Activities before the next meeting

  • Members will contact individuals and organizations in the Denver community that successfully involve parents and schedule a meeting to help refine ideas and identify questions for a parent focus group.(I may be off on the contact responsibilities)
  • Valin will contact Rosemary and Judy
  • Helen will contact Padres Unidos
  • Monique will contact Mar
  • Cec will contact MOP, Richard Garcia, Focus Points and Patsy Roybal
  • Other partners suggested by the larger group—Ophelia on Early Excellence, Jacey Tramutt with PEAK, CPRC, Ellie Honeyman with El Grupo Vida
  • Schedule a parent focus group of 10-12 families as a second step before 4/21
  • Valin will ask Cheryl Caldwell for information on what DPS is doing with families including the librarians work with dialogic reading

Summary of group’s focus today

  • How to get the key message out regarding critical language and vocabulary development. Language and literacy cut across all domains of learning identified by the group.
  • How do we educate parents and identify trusted partners in the process

One way to organize our subcommittee’s thoughts to date (Valin’s addendum):

1)Identify key message such as “Parents are their children’s first teachers!”

●Decide the key focus/content behind this message such as the importance of language development in the first three years of life (Hart & Risley)

 this message also impacts the cognitive, language development, approaches to learning, and social-emotional areas identified in the DPS “School-Readiness Definition” draft

●Identify messaging strategies—how to get the word out

●Partner with national Ad Council (for example, visit: )

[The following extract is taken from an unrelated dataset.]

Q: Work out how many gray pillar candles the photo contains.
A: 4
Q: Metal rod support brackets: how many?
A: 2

●Use of trusted networks including schools, churches, media, other providers

●Choose the delivery methods—the best ways to share the messages

●Free access to selected books

●Access to programs with emphasis on language development, vocabulary-building, dialogic reading, etc.

●Use of CD and/or DVD to share educational messages

Conduct two focus groups to solicit feedback on these questions:

●Providers to join the parent involvement/education subcommittee to review subcommittee ideas and provide feedback on best practices and questions of parent group

●Parent focus group to provide tangible feedback on messages, trusted sources for messages, barriers, etc.

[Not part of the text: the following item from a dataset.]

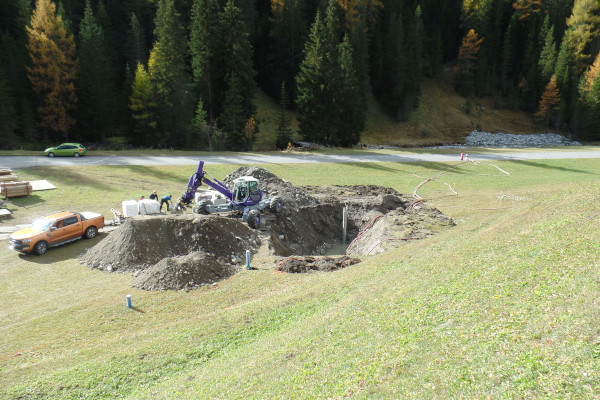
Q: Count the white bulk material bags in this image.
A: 2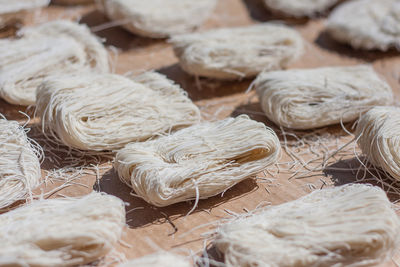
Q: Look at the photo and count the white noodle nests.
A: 14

2)Broaden parent involvement and trust with the schools early in their children’s lives

●Bring parents of the community’s youngest children into the schools early

●Locate activities in school buildings

●On-site immunization clinics

●Car seat checks

●Offer meaningful volunteer opportunities for parents within the schools

3)Educate/inform parents about “School-Readiness” before Kindergarten

●Educate parents about concrete things they can do to help ensure their children are ready to enter school

●What are the specific steps which must be completed—immunizations, enrollment, etc.

●Recommended programs which can help—PAT, HIPPY, Head Start, CBB, WIC, health, dental, etc.

●Provide a simple school-readiness “checklist” with skills, by age, that parents can help build at home—e.g. numbers, colors, reading, etc.